===== SUPPLIED RECORDS

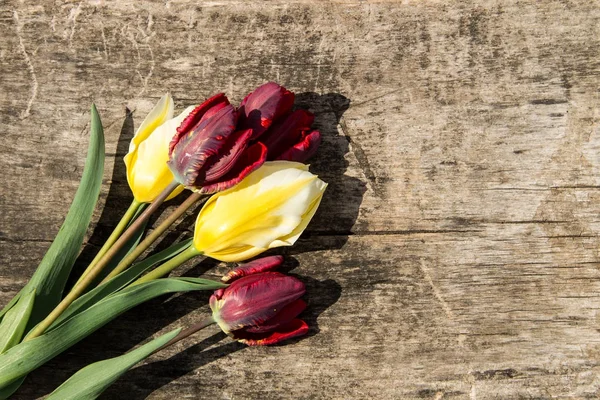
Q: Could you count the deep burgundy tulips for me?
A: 3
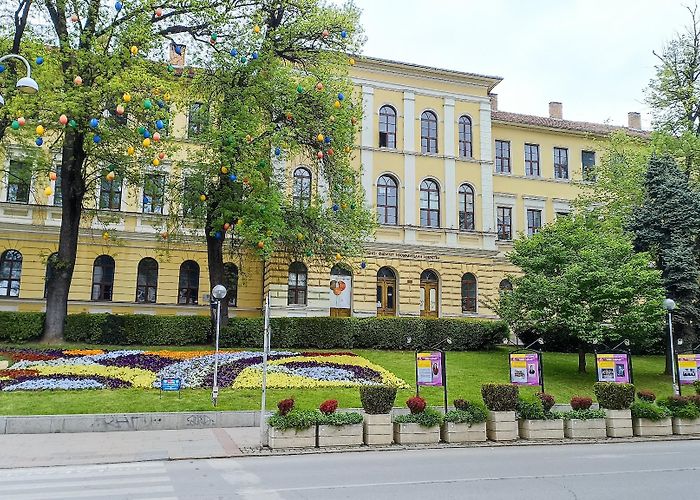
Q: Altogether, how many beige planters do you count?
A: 11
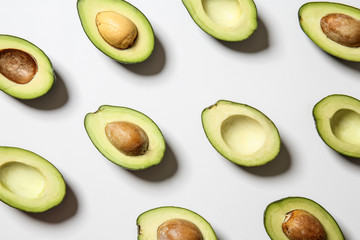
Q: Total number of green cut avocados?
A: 10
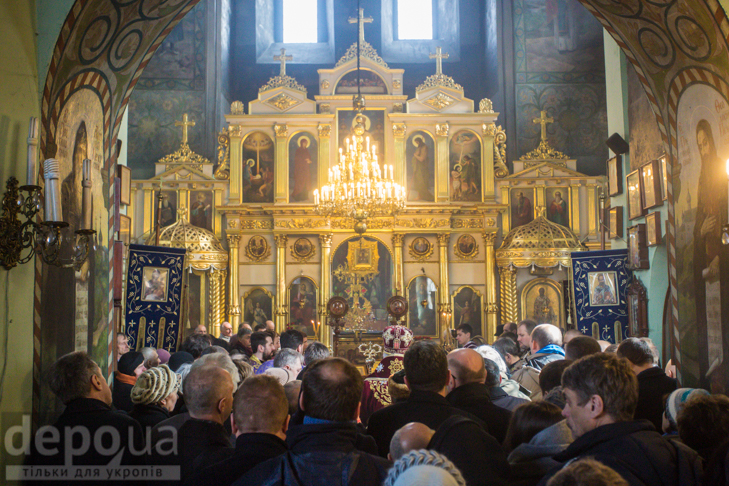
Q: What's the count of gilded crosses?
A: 5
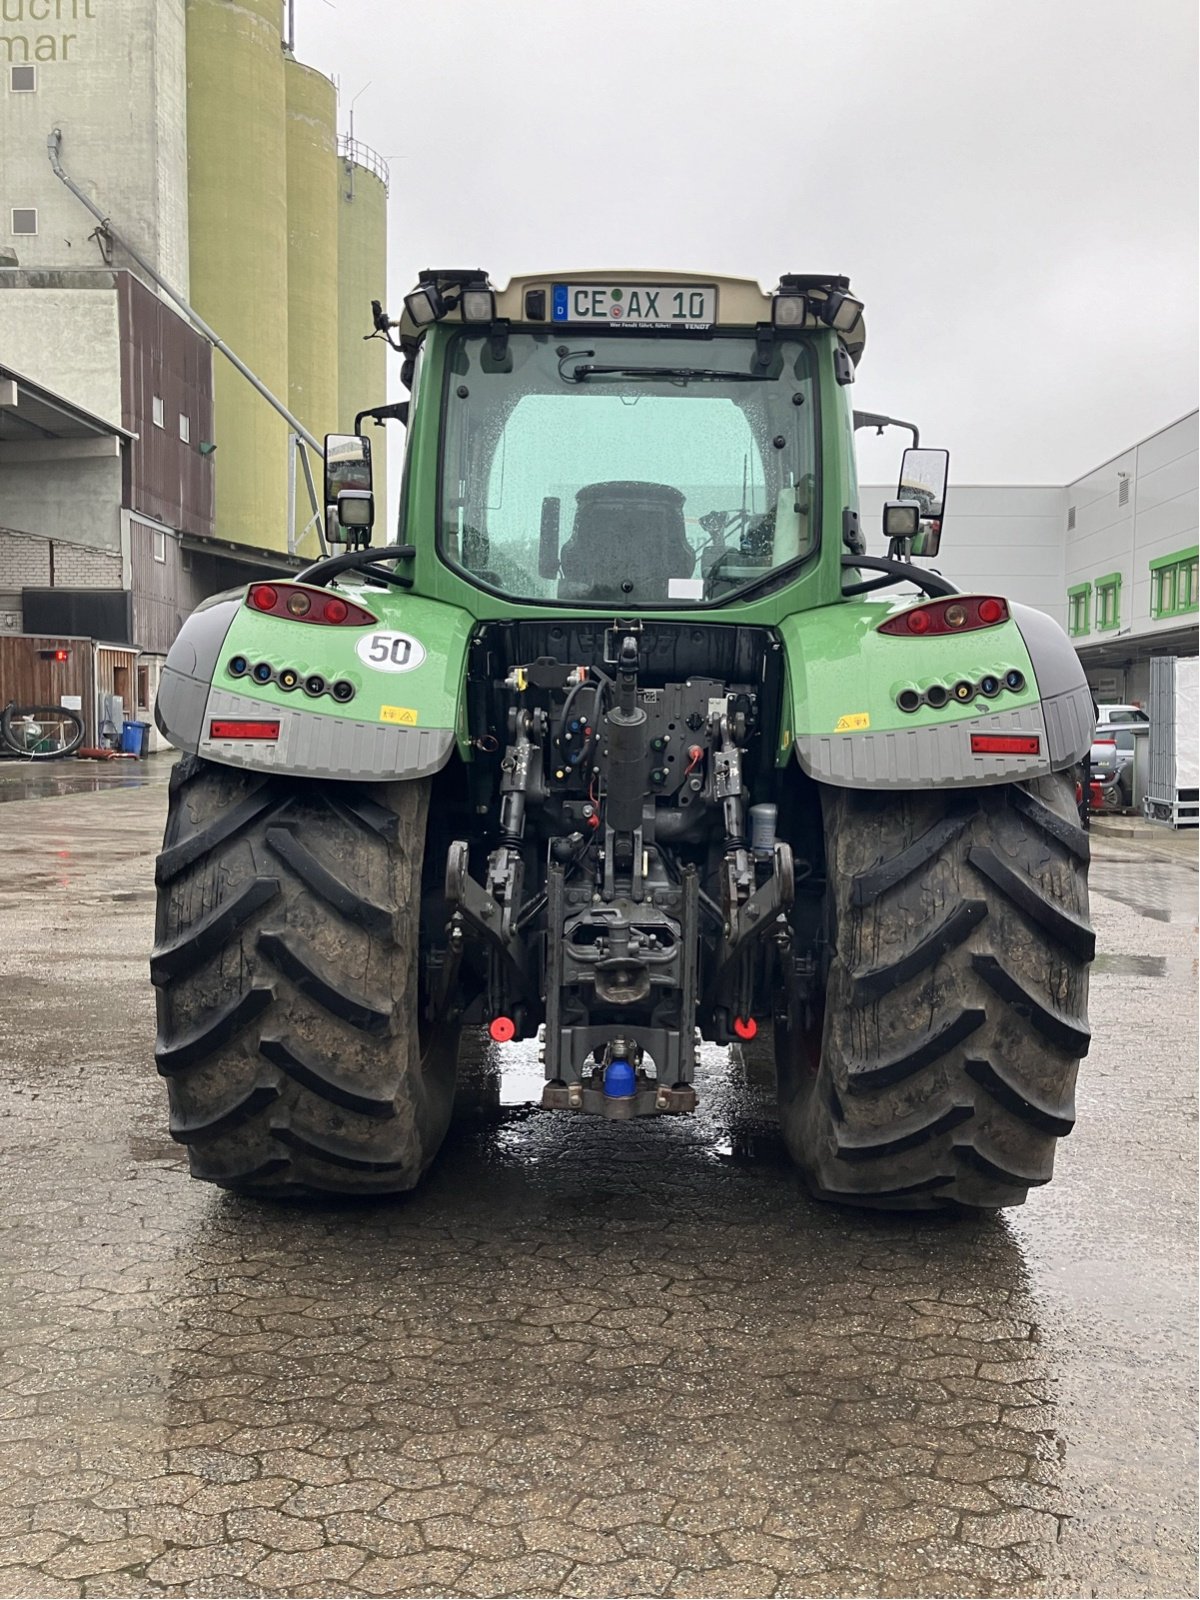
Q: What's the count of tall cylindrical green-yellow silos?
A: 3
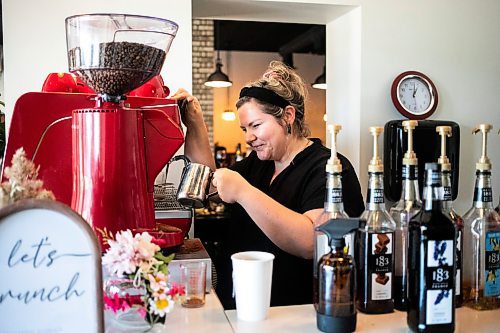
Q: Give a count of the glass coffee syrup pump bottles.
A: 5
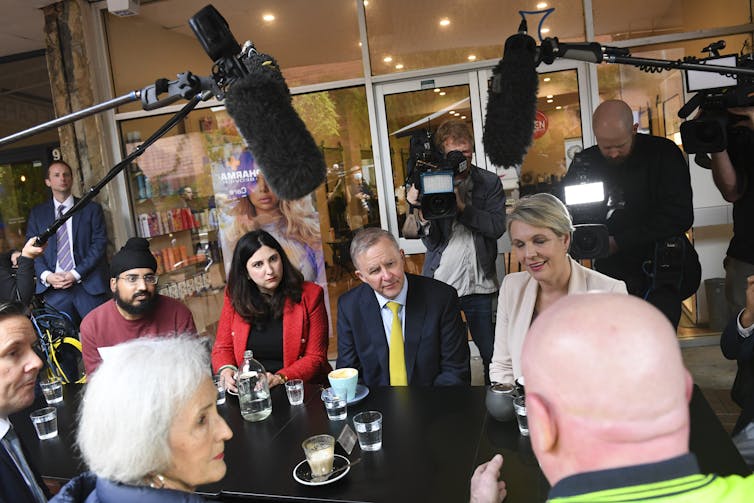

==========

▸ EXERCISE
Quote exactly the lines from the one that contains "Q: Altogether, how" through the end of the listing above, both ends included, leaving out the pictures.

▸ RESULT FOR THIS EXERCISE
Q: Altogether, how many beige planters do you count?
A: 11
Q: Total number of green cut avocados?
A: 10
Q: What's the count of gilded crosses?
A: 5
Q: What's the count of tall cylindrical green-yellow silos?
A: 3
Q: Give a count of the glass coffee syrup pump bottles.
A: 5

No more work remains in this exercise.